EXERCISE => Give back the records that follow exactly, images excluded.

● ● ● ●

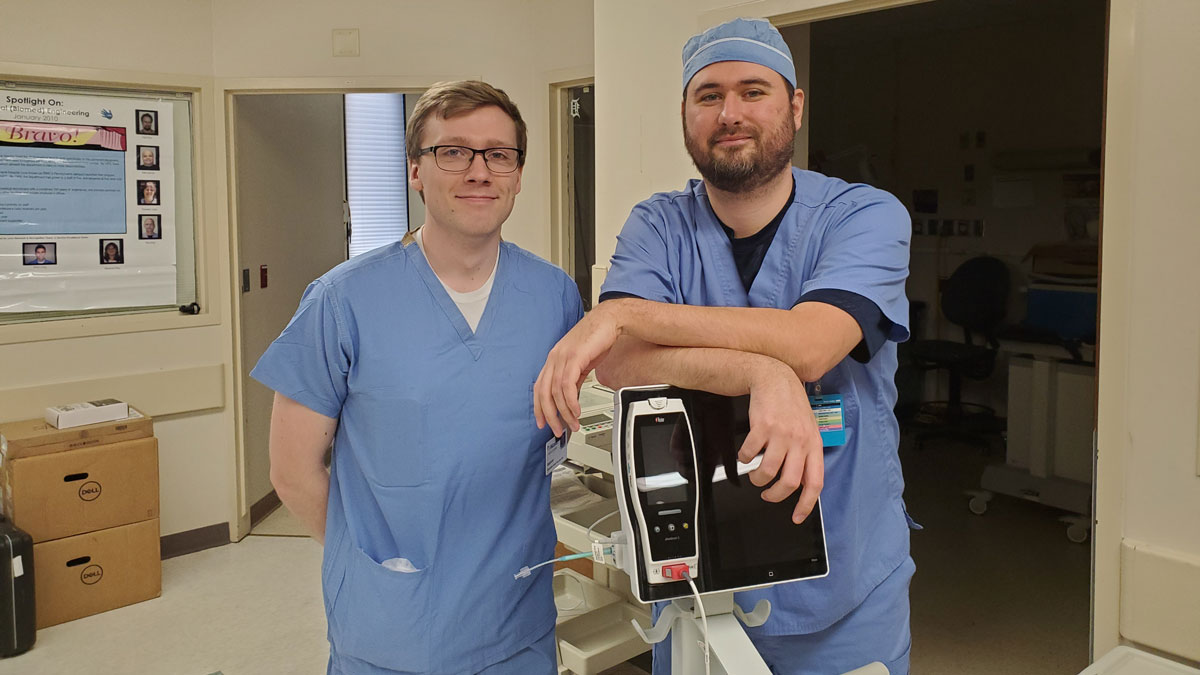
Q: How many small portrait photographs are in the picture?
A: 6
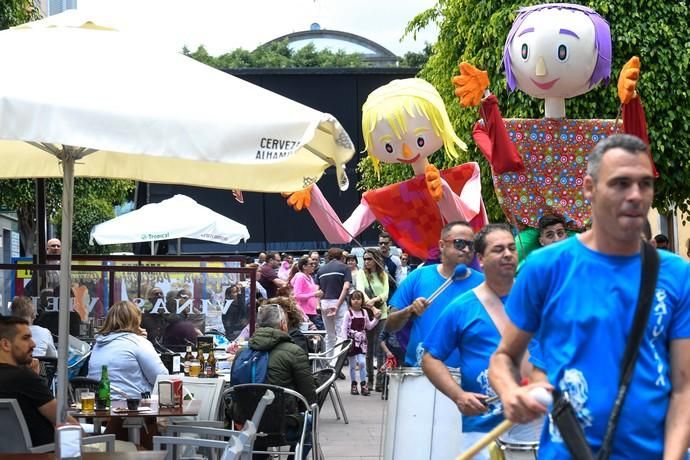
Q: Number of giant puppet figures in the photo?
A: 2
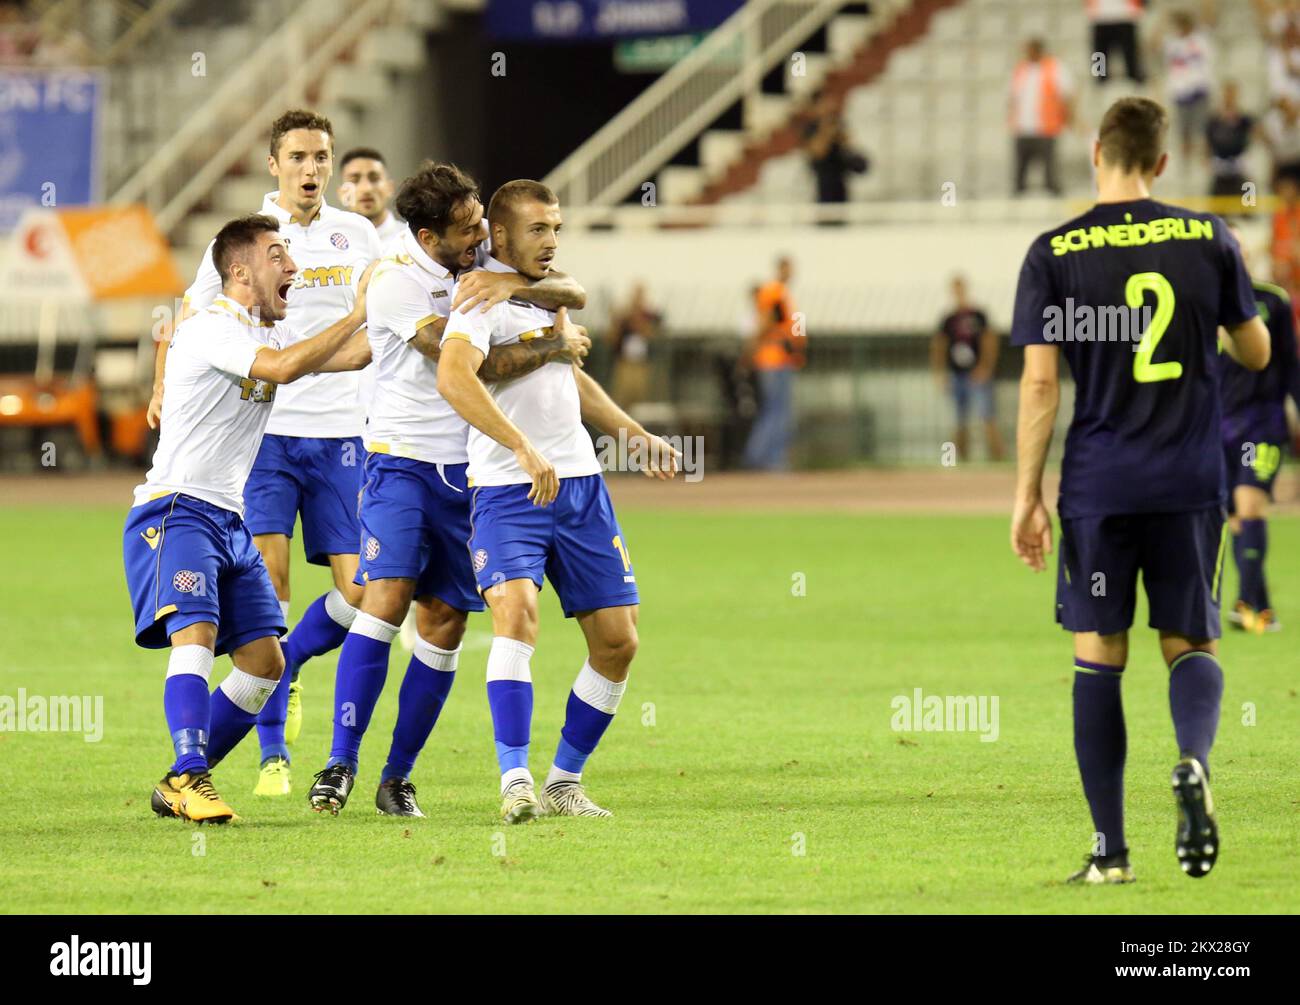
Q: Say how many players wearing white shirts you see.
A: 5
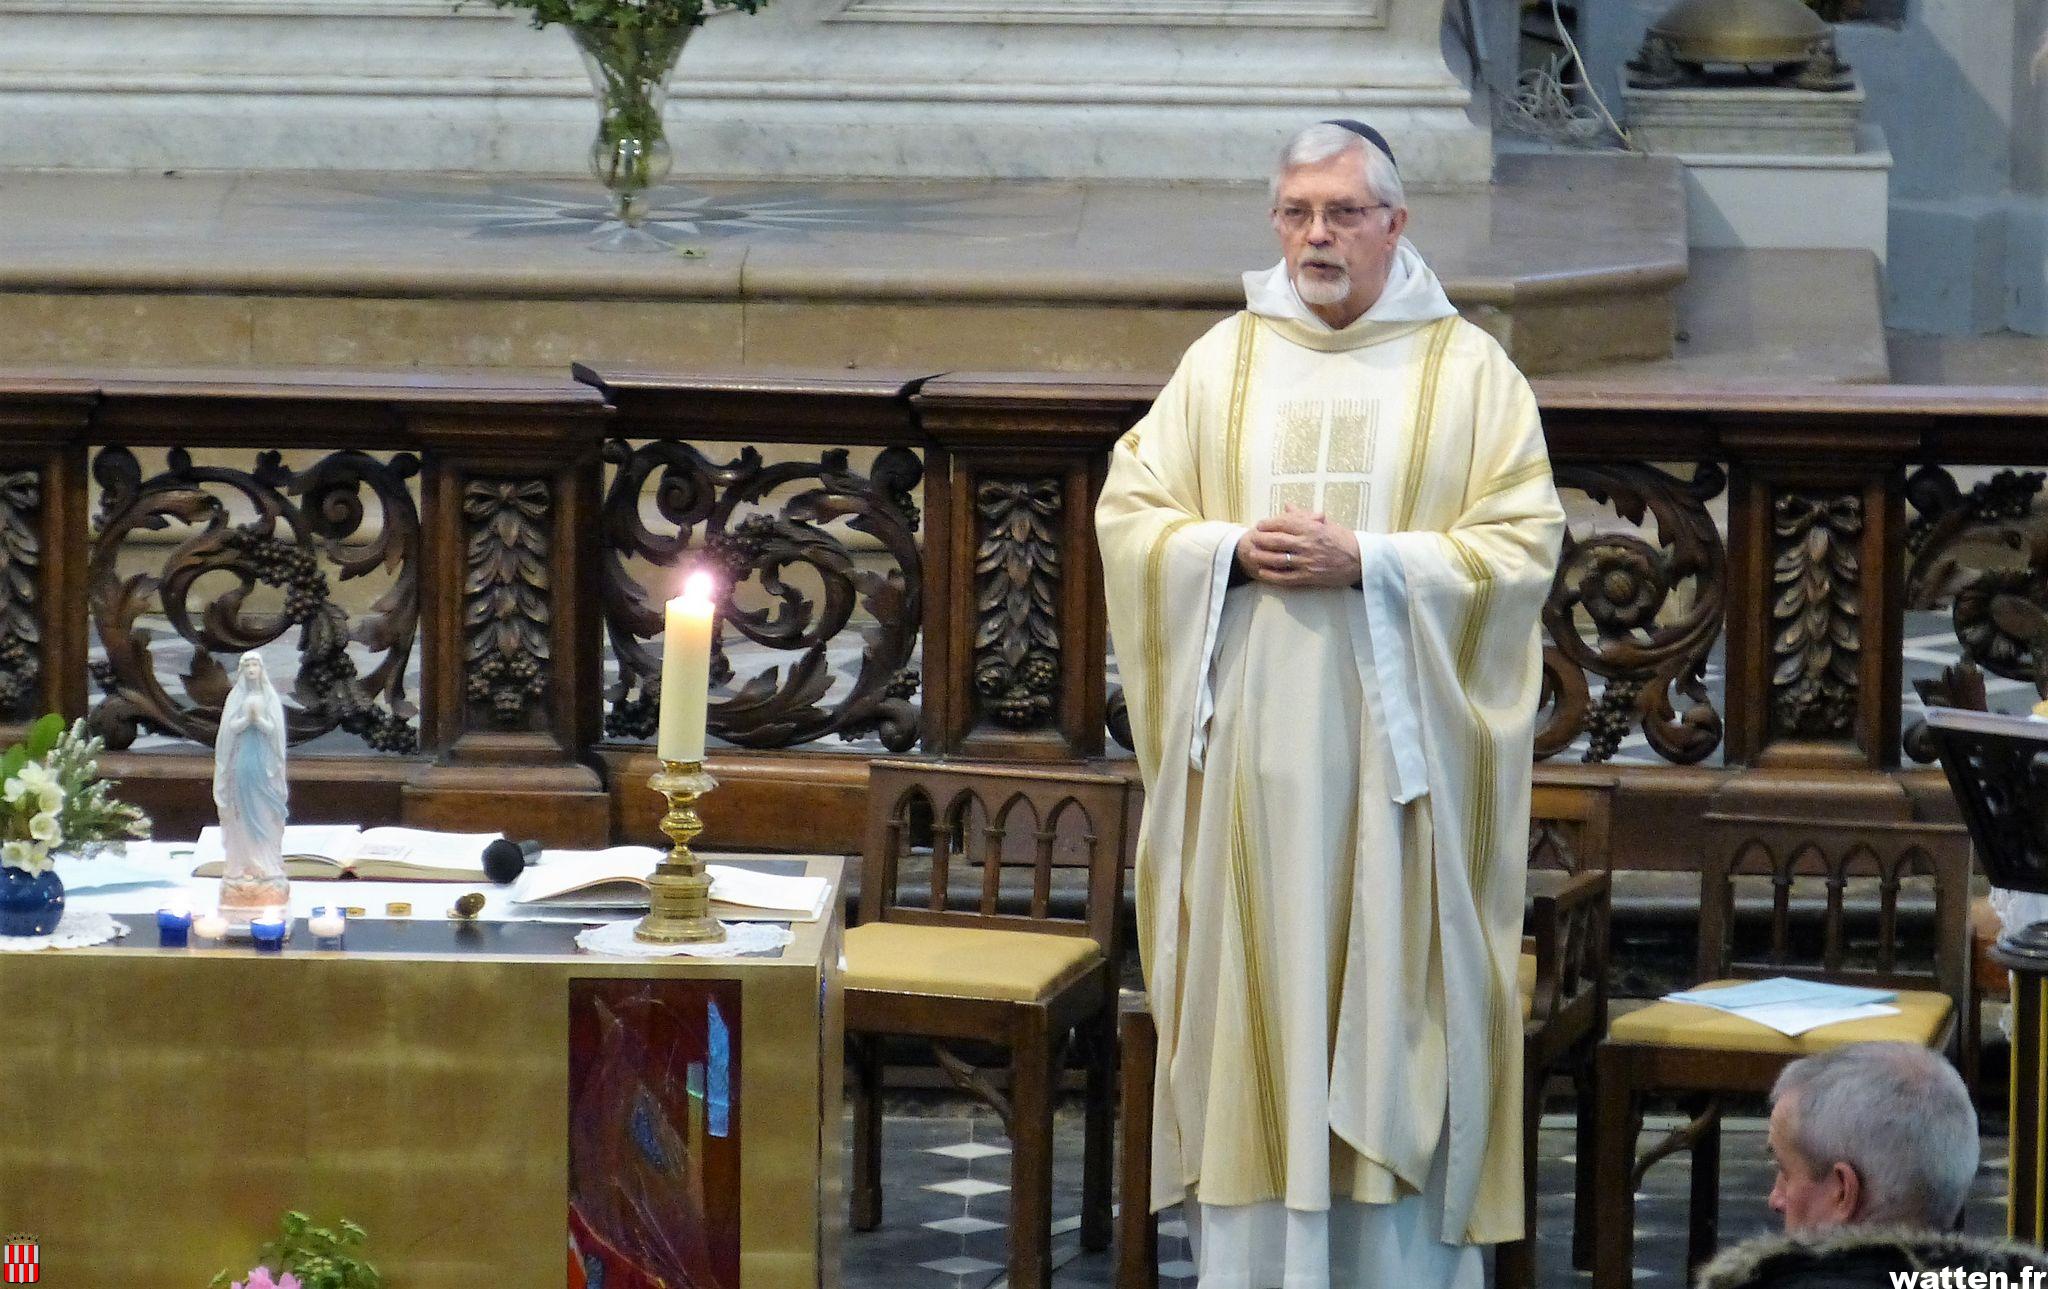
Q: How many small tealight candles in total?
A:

● ● ● ●

SOLUTION =>
Q: How many small portrait photographs are in the picture?
A: 6
Q: Number of giant puppet figures in the photo?
A: 2
Q: Say how many players wearing white shirts you see.
A: 5
Q: How many small tealight candles in total?
A:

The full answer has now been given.